Blogging Dewey – 1-11-06 Roundup
Some short hits today: At the Wind Farm, Chris makes an analogy between the Alito confirmation hearings and Dewey’s Experience and Education. It’s an interesting post, although I wonder how Alito would feel about being used as an example to back up Dewey. I also think Chris may be a bit hasty in lumping Dewey and other progressive educators together.
Also in the irony department, there’s an essay at FrontPageMag.com that talks about hearings held by the state House at Temple University, about the perceived problem of liberal bias among university professors.Thomas Ryan cites a Temple prof by name as a particularly egregious example, and then quotes Dewey in his role as a founder of the American Association of University Professors in order to support his claim that professors should not push a political viewpoint on their students.

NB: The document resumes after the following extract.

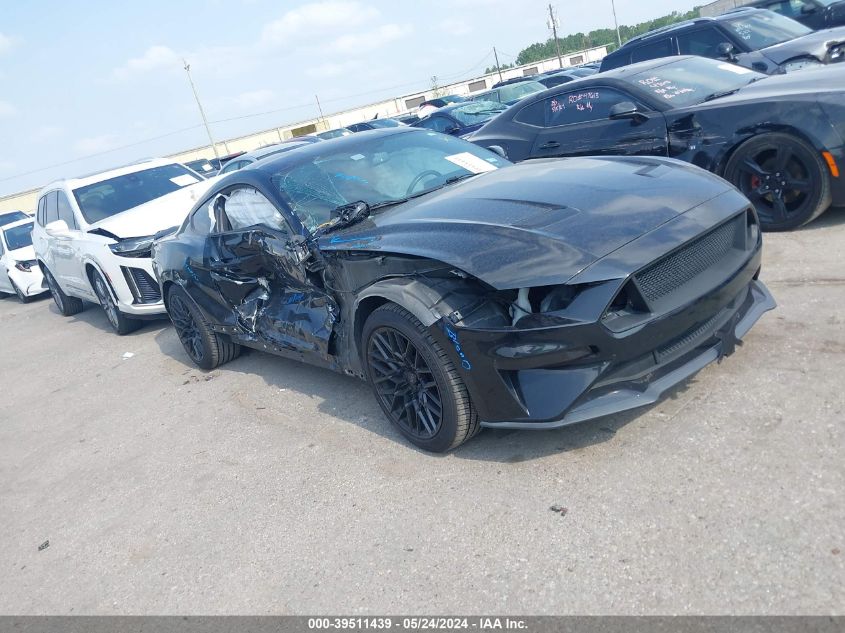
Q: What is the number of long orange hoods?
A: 0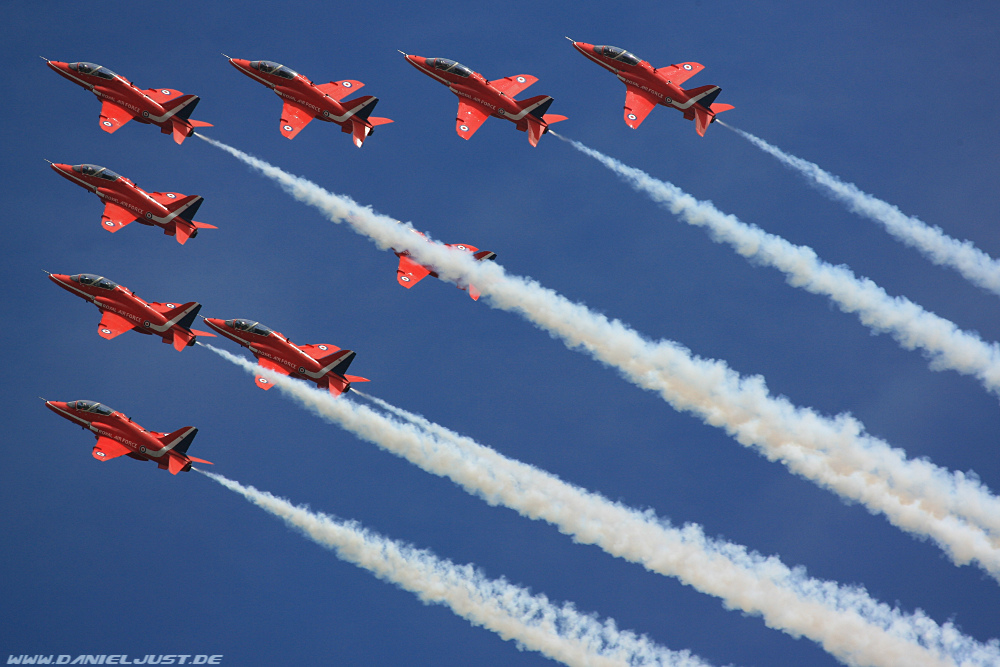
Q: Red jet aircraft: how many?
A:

My own thought is that at the college level, it is impossible to get a full “balance” in any individual course, just because a professor has to select what material to teach, and no one can teach everything. (That said, some teachers certainly make more of an effort to do so than others.) And one of the things that makes higher education so potentially rewarding is to encounter the unique voices of particular professors, learn from them, and challenge them. Of course, instructors need to play fair and not do things like penalize students who disagree with them. I tend to think that for the most part they do, but it’s clear that there are folks who disagree with that assessment.
Nimble Jack at Camshafts talks about Louis Menand’s Metaphysical Club, pragmatism, Habermas, and democracy. Worth checking out.
At The Modo Blog, fmodo examines the argument of a conservative in the 40s about moral absolutes. I admit to being pleasantly surprised to see the blog of a self-described “moderate Republican physician” approvingly cite Dewey’s system of ethics.